- [Exercise instructions]: What the answer must contain is every line of the records, exactly, with no pictures.

- [Records supplied]:
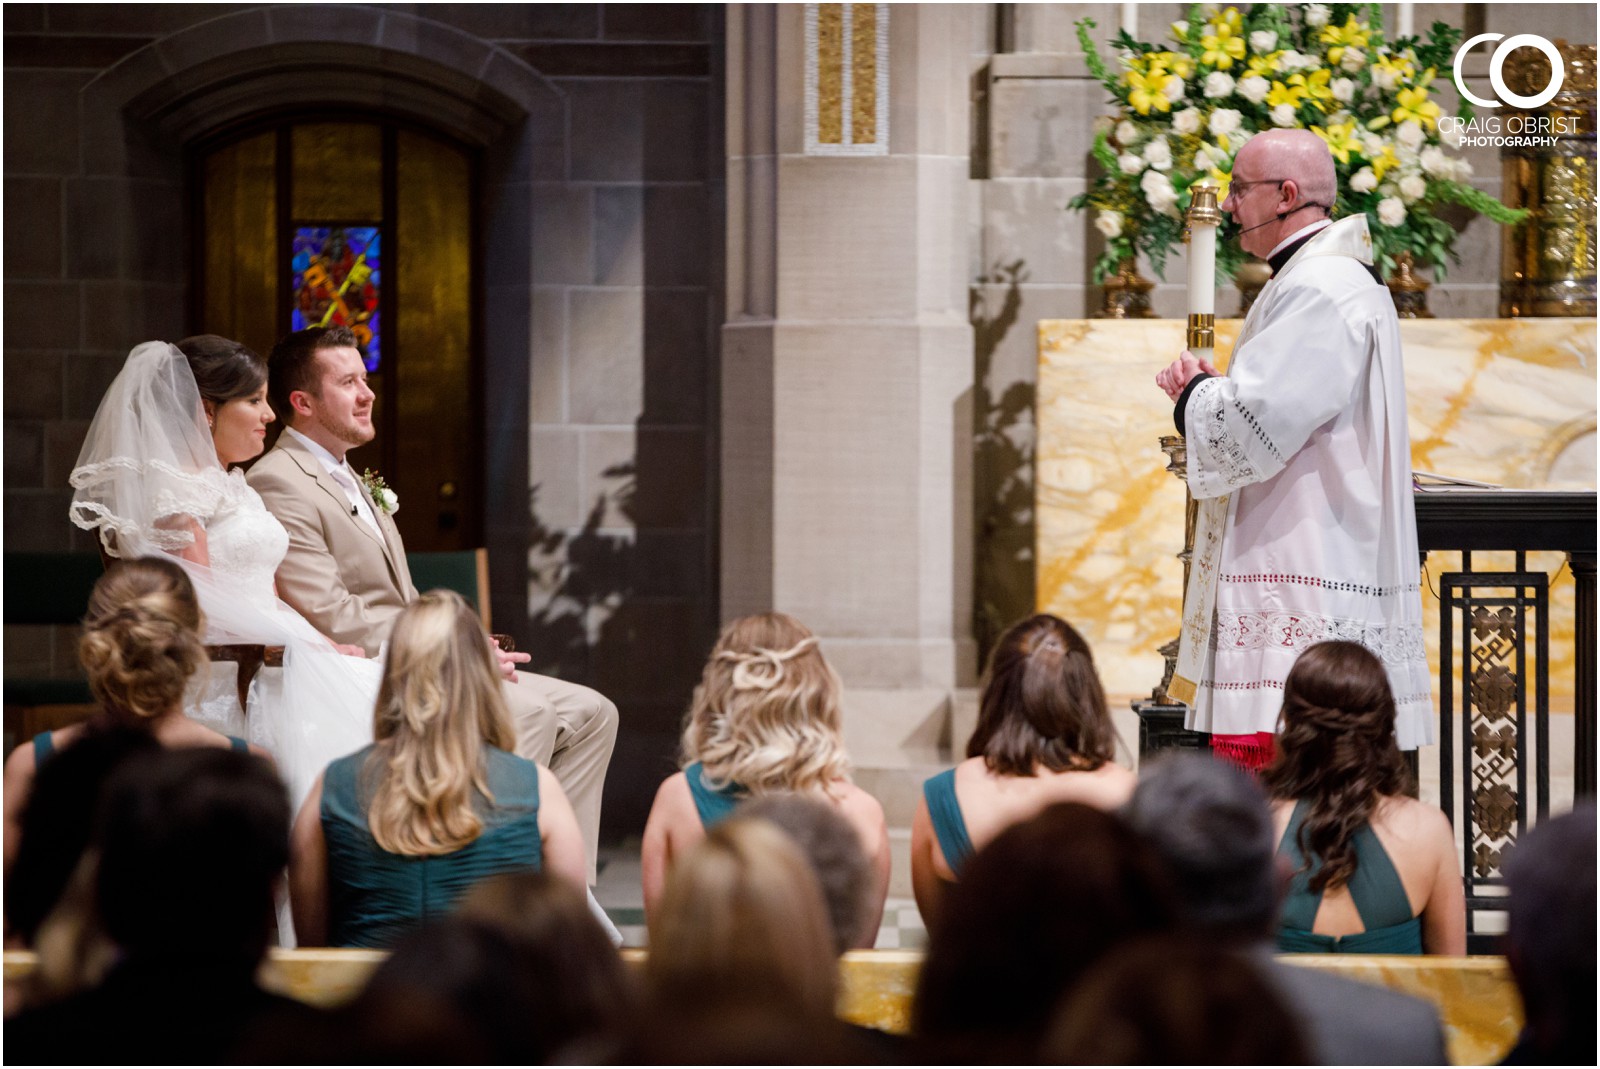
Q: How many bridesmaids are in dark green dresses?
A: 5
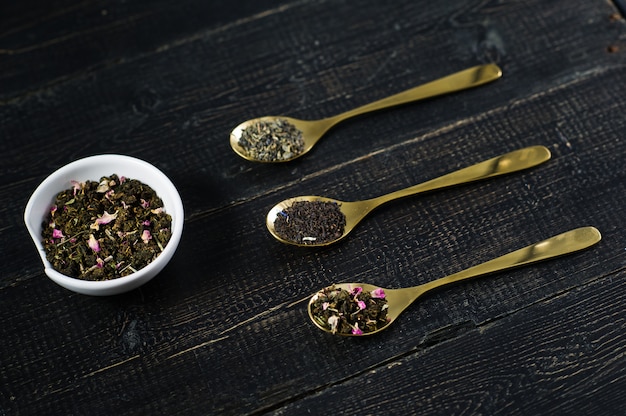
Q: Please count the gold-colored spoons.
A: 3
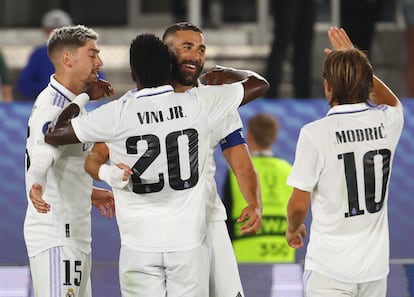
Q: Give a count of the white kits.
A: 4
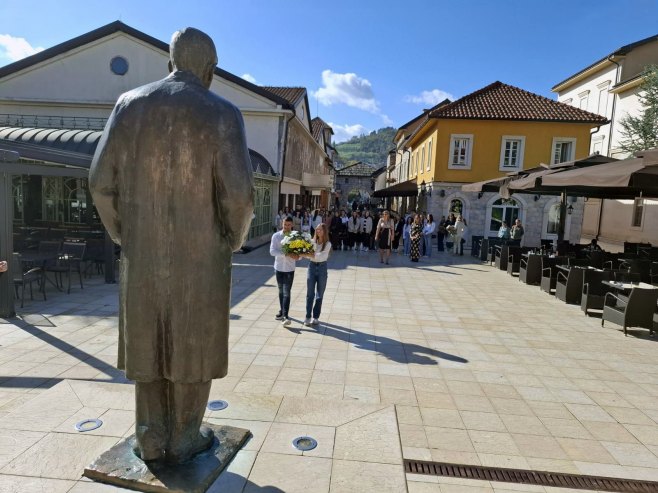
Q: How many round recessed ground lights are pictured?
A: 3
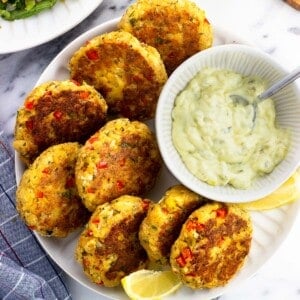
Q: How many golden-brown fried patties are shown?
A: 8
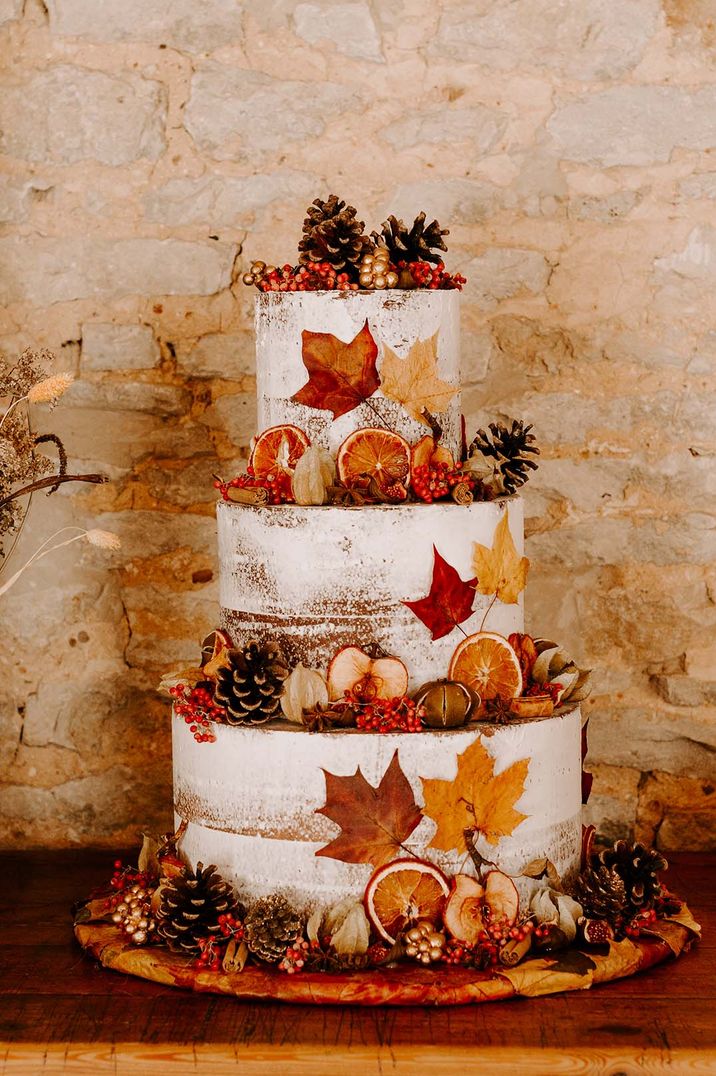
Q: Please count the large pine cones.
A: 6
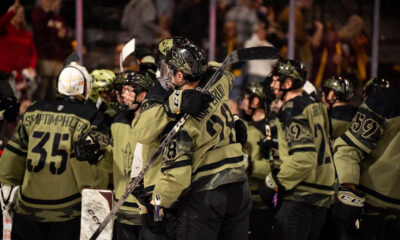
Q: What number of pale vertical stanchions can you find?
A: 4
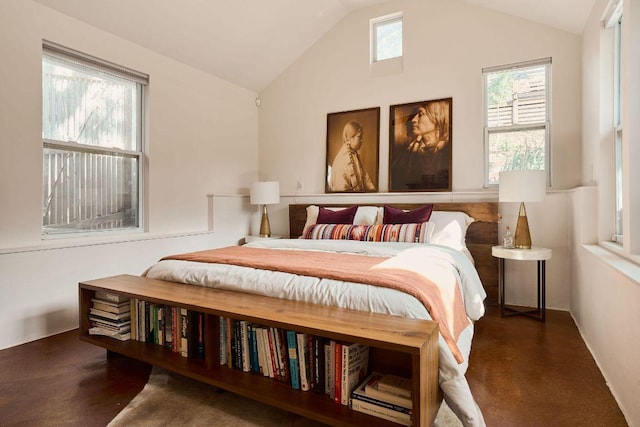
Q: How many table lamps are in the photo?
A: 2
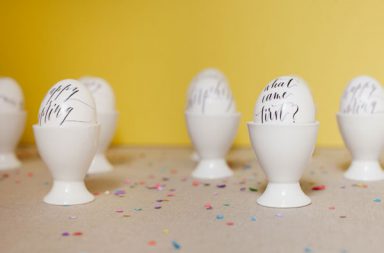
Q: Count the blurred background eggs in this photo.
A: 4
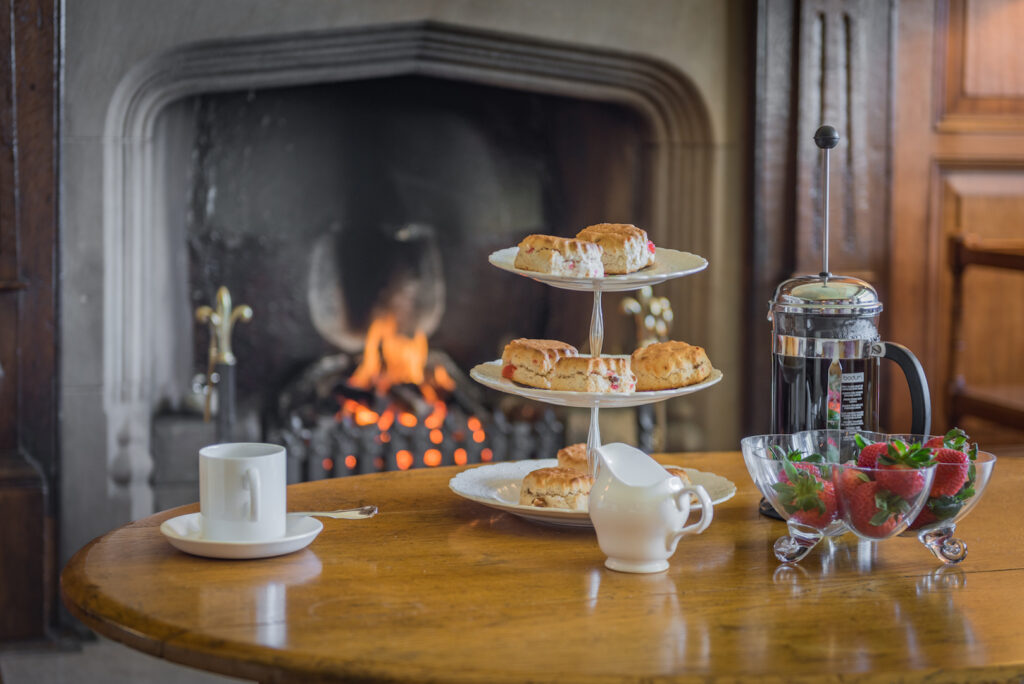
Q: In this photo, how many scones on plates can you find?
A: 8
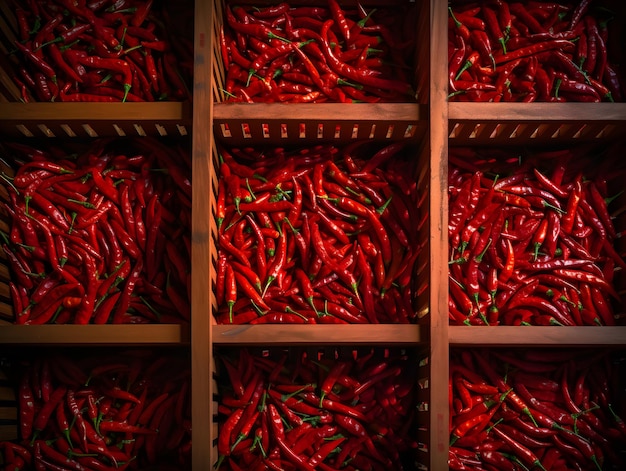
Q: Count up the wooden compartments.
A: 9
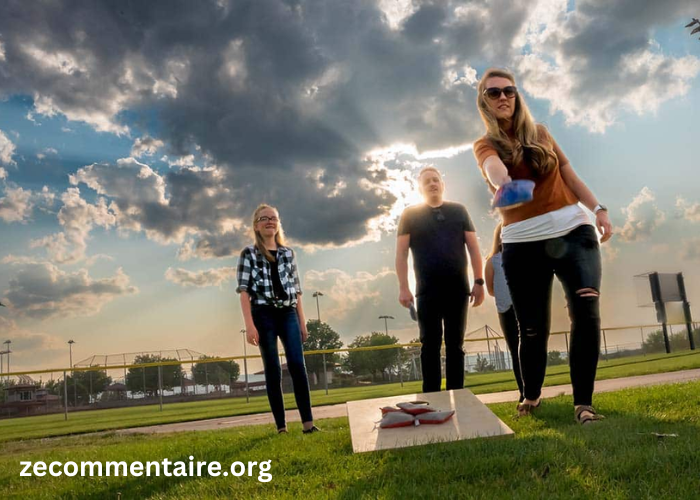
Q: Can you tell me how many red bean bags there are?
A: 4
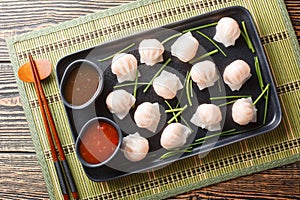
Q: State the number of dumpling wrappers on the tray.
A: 13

- [Task output]:
Q: How many bridesmaids are in dark green dresses?
A: 5
Q: Please count the gold-colored spoons.
A: 3
Q: Give a count of the white kits.
A: 4
Q: How many round recessed ground lights are pictured?
A: 3
Q: How many golden-brown fried patties are shown?
A: 8
Q: Please count the large pine cones.
A: 6
Q: What number of pale vertical stanchions can you find?
A: 4
Q: How many table lamps are in the photo?
A: 2
Q: Count the blurred background eggs in this photo.
A: 4
Q: In this photo, how many scones on plates can you find?
A: 8
Q: Count up the wooden compartments.
A: 9
Q: Can you tell me how many red bean bags there are?
A: 4
Q: State the number of dumpling wrappers on the tray.
A: 13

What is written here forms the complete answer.